Parecia um monte de jogo de palavras extremamente conveniente. Era verdade, mesmo que quase distorcesse os fatos. Eu não tinha sido nomeado cavaleiro pelo rei, então não era membro da ordem nem tinha feito juramento de lealdade. Ela chegou àquela conclusão dobrando a realidade até caber no que queria.

No fim das contas, eu simplesmente não conseguia aceitar que esse caso tinha a ver comigo.

— A Allusia sabe disso? — perguntei.

— Claro que sabe — respondeu Lucy. — Esse plano foi feito considerando isso.

Minha última esperança... foi pro ralo. Twilight estava preso no quartel da ordem, então seria estranho a Allusia não estar ciente da situação. Já tinham conseguido a aprovação dela pra esse pedido.

— Não estamos pedindo que você invada o lugar e o capture — disse Ibroy. — Na verdade, o mais correto seria dizer que queremos que você o capture caso ele tente fugir. Nada seria melhor do que o Bispo Reveos vir de boa vontade para prestar depoimento.

Uh... Parece que já estão contando como certo que eu vou aceitar? Mas eu não disse uma palavra sequer sobre aceitar esse trabalho. Sério mesmo, desde que cheguei em Baltrain, as pessoas ficam me jogando no meio das coisas sem nem perguntar se eu quero me envolver.

De qualquer forma, o pedido soava bem mais aceitável agora que não envolvia atacar uma igreja. Eles só queriam que eu ficasse de olho no local.

— Pode dar uma força? — perguntou Lucy. — Pense que é pelo bem da Mui.

— Isso é bem injusto, usar o nome dela agora — reclamei.

Tínhamos salvado uma garotinha, e agora era hora dos adultos resolverem as pendências. E, pra falar a verdade, trazer a Mui à tona era um argumento bem convincente — eu ficava meio sem jeito de recusar quando minha ausência poderia acabar prejudicando ela de algum jeito. Era importante cortar qualquer ansiedade que ela ainda tivesse com o futuro, inclusive no que envolvia a irmã, pra que ela pudesse seguir em frente no caminho certo.

— Ah, a propósito, a Mui sabe disso? — perguntei.

— Não — respondeu Lucy. — Não faz sentido contar agora.

— É... acho que não mesmo...

Não ganhávamos nada indo até ela e dizendo “Sua irmã foi vendida pra um bispo do mal.”

— Você será recompensado devidamente pelo seu esforço — disse Ibroy. — Então, Beryl, podemos deixar isso nas suas mãos?

Hmm, o que fazer? Não estou realmente interessado em recompensa.
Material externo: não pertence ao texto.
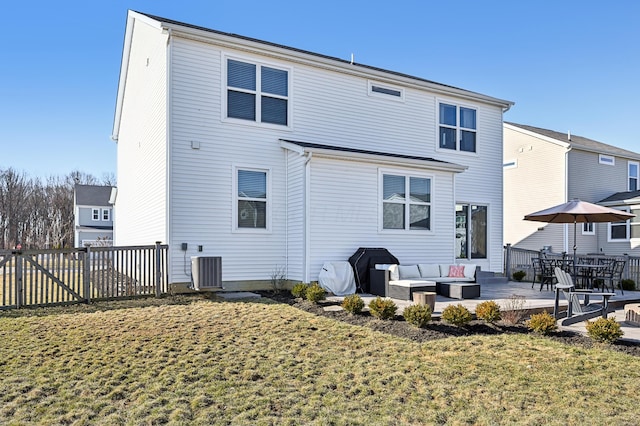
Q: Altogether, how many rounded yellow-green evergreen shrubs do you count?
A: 9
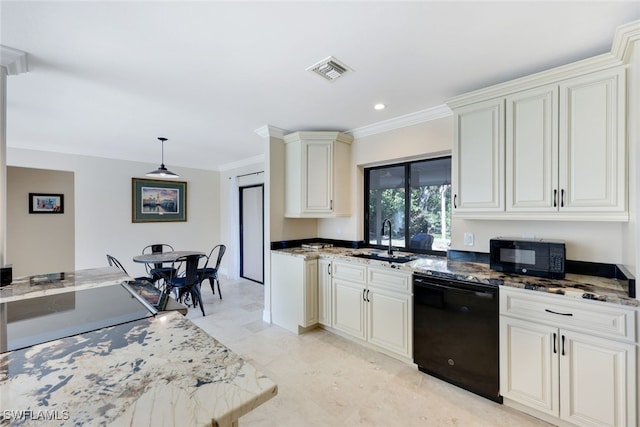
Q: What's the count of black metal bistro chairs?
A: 4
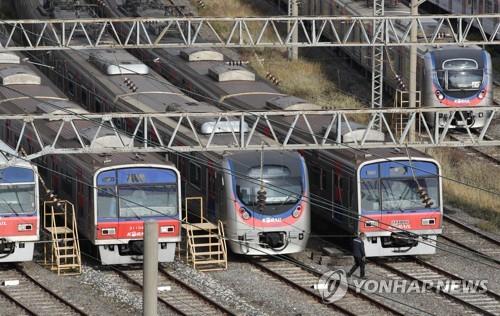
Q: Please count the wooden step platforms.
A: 2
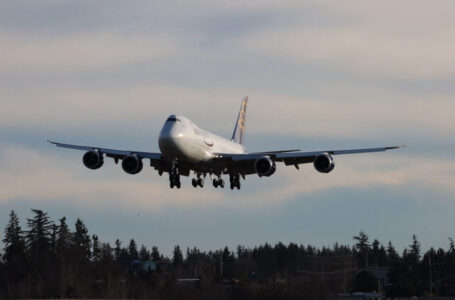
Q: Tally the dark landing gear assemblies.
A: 4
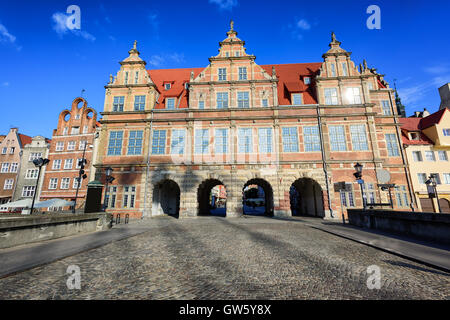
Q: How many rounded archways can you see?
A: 4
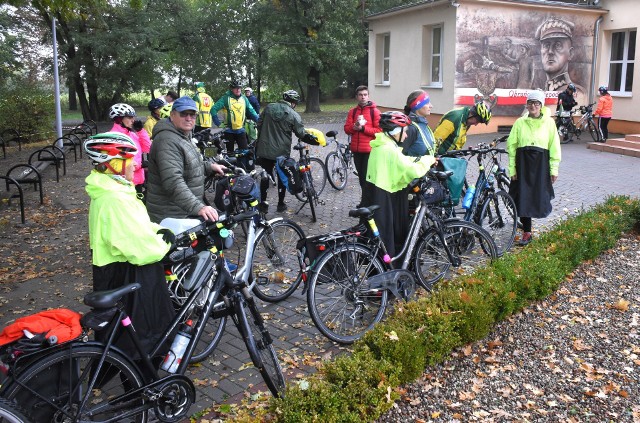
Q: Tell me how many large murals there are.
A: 1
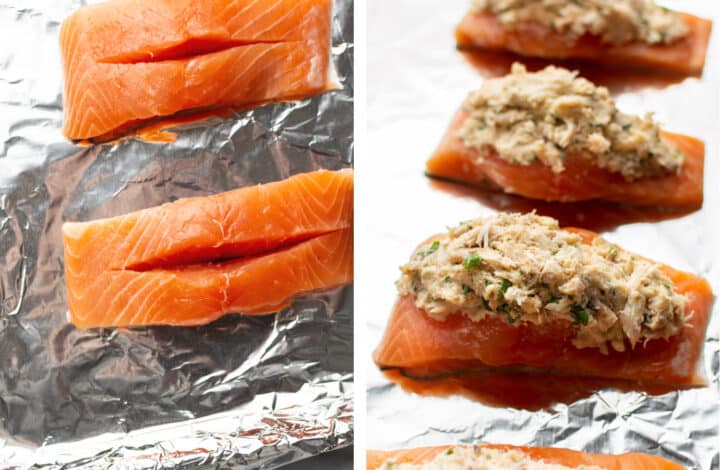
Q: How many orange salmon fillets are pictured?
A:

Se for pra me preocupar com alguma coisa, é com o futuro da Mui. Mesmo que a gente já tenha prendido o Twilight e alguns comparsas, ela ainda fazia parte daquela organização. Se a gente não fosse até a raiz do problema, essa ansiedade ia continuar pairando sobre ela pra sempre.

— Haaah...

Por mais que eu pensasse no assunto, esse plano estava além do que eu achava que podia dar conta. Mas também não dava pra simplesmente virar as costas e fingir que não era comigo. E eu não conseguia pensar em mais ninguém que eles pudessem procurar pra isso, ainda mais porque espalhar essa informação por aí podia ser um tiro no pé.

É... tô encurralado de todo lado.

Também tinha uma pontinha de preocupação em recusar um pedido de dois figurões desses. Eu sabia que eles não iam me fazer mal. Mas, se eu era mesmo a única pessoa em quem podiam confiar, então o problema não ia ser resolvido sem mim. Não havia um jeito “limpo” de lidar com isso. Alguma coisa ia dar errado, ou então a verdade ia sumir na escuridão antes que qualquer coisa pudesse ser feita.

E, apesar de tudo isso, o que mais me incomodava era...

— Acho que não dá pra ignorar o impacto de eu agir por conta própria.

Alguém que não soubesse do pedido podia muito bem dizer que um velho egocêntrico, cheio de vitórias, resolveu capturar o bispo por iniciativa própria. Isso com certeza geraria vítimas desnecessárias, e eu queria evitar esse tipo de coisa. Além disso, pra agir fora da alçada da ordem, eu precisava de um bom motivo. Não era questão de me proteger, mas sim de que eu sentia que não tinha motivação suficiente pra agir.

— Ah, sim. A Ordem de Liberion vai convocar o Bispo Reveos pra prestar depoimento, enquanto você terá recebido um pedido oficial da Igreja de Sphene — explicou Ibroy. — Acredito que isso resolve tudo.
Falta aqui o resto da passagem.